Ketika seseorang akan memeluk Islam, secara sadar ia diwajibkan mengucapkan ikrar syahadat. Pada dasarnya syahadat yang pertama (Syahadat Tauhid) yang berisi kesaksian kepada Tuhan Yang Esa adalah untuk mengingatkan kembali pada janji yang telah dibuat pada masa azali. Syahadat itu seolah-olah merupakan suatu teguran yang bila diungkap akan menjadi pertanyaan mengapa yang telah berjanji untuk bertuhan hanya kepada Allah, kini ia dapat mengakui pula selain Dia sebagai tujuan ibadah, tempat minta tolong, tempat mencari berkah, dan lain sebagainya. Selain itu, ikrar tersebut juga untuk mengingatkan ruh manusia bahwa ia pada masa itu adalah dalam keadaan suci, yaitu hanya kepada Tuhan semata pusat perhatiannya tertuju, dan bukannya kepada kesenangan serta kenikmatan duniawi seperti saat berada di dunia, yang telah membawanya lupa akan asal dan tempat kembali kelak. Dengan Syahadat Tauhid, ruh telah diajak untuk kembali kepada keadaan semula, yaitu dalam kesucian.

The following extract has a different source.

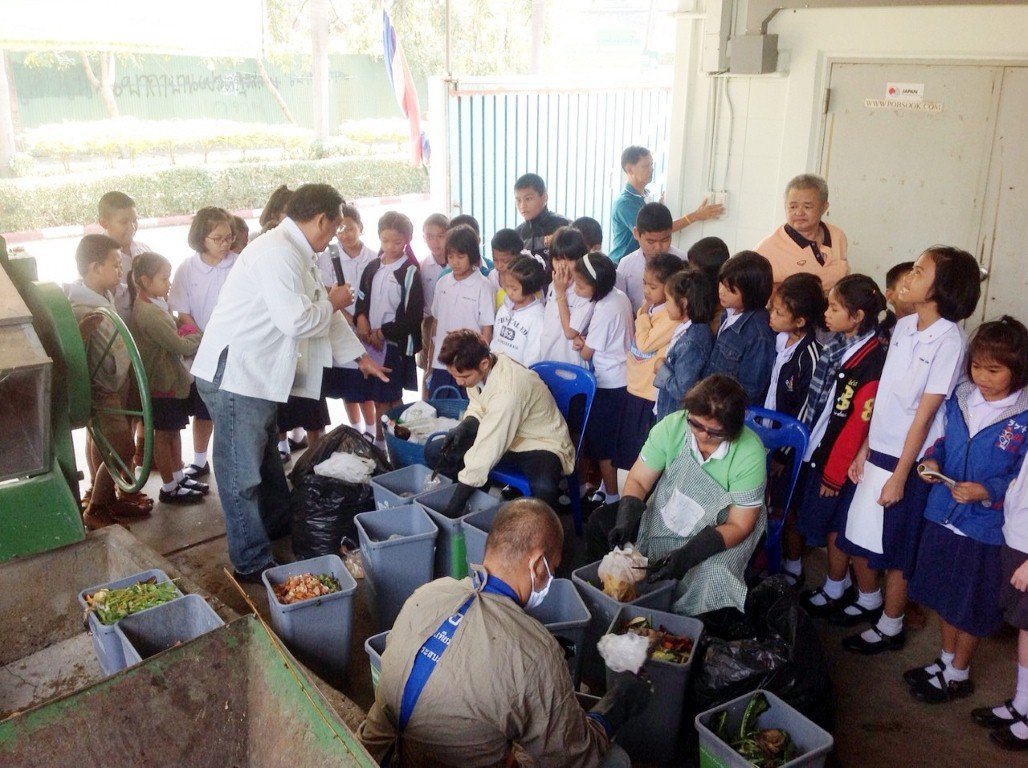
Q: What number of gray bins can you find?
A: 12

Ikrar tersebut dimaksudkan untuk memotivasi ruh agai ia dapat memusatkan kembali perhatiannya kepada Tuhan, dan tidak hanya tertuju kepada benda-benda duniawi yang tidak langgeng.
Syahadat Tauhid juga merupakan peringatan bahwa tujuan jangka panjang dari kehidupan manusia adalah bersatu bersama dengan Tuhan. Dalam teori sufisme kebersamaan dengan Allah itu dapat mengambil bentuk Ittihad dan Hulul. Yaitu bersatunya ruh bersama dengan Tuhan. Peristiwa ini merupakan suatu kenikmatan dan kebahagiaan yang luar biasa bagi ruh. Dalam suasana demikian, ruh sebenarnya kembali kepada keadaan semula seperti ketika berada pada alam azali dahulu.
Ruh akan dapat berada dalam suasana Ittihad atau Hulul, bila ia dapat mensucikan dirinya dari segala kotoran duniawi terlebih dahulu. Ia harus memisahkan dirinya dari segala sesuatu yang berhubungan dengan masalah yang bersifat materi. Yang ada dalam perhatiannya hanya Tuhan, dan Ia semata yang menjadi pusat tujuan, sehingga yang lain terasa seolah menjadi tidak ada. Inilah tingkat atau suasana pembersihan jiwa, atau yang dikenal dengan tazkiyatun nafs. Tuhan itu Maha Suci. Tidak mungkin sesuatu dapat berada bersama dengan-Nya, kecuali bila ia dalam keadaan suci pula. Karena untuk bersama dengan Allah, ruh mesti mensucikan diri terlebih dahulu dari hal-hal yang tidak baik dan kotoran duniawi. Bila upaya ini berhasil, maka ruh manusia akan menjadi bersih, suci, dan berada dalam ketenangan dan kedamaian. Ketika itu layaklah ruh untuk kembali kepada Tuhan, sebagaimana ajakan yang diungkapkan dalam QS. al-Fajr [89]: 27-28, sebagai berikut:
ياأيتها النفس المطمئنة. ارجعى إلى ربك راضية مرضية.
“Wahai jiwa (ruh) yang tenang. Kembalilah kepada Tuhanmu dengan tulus dan diridhai”. (QS. al-Fajr [89]: 27-28).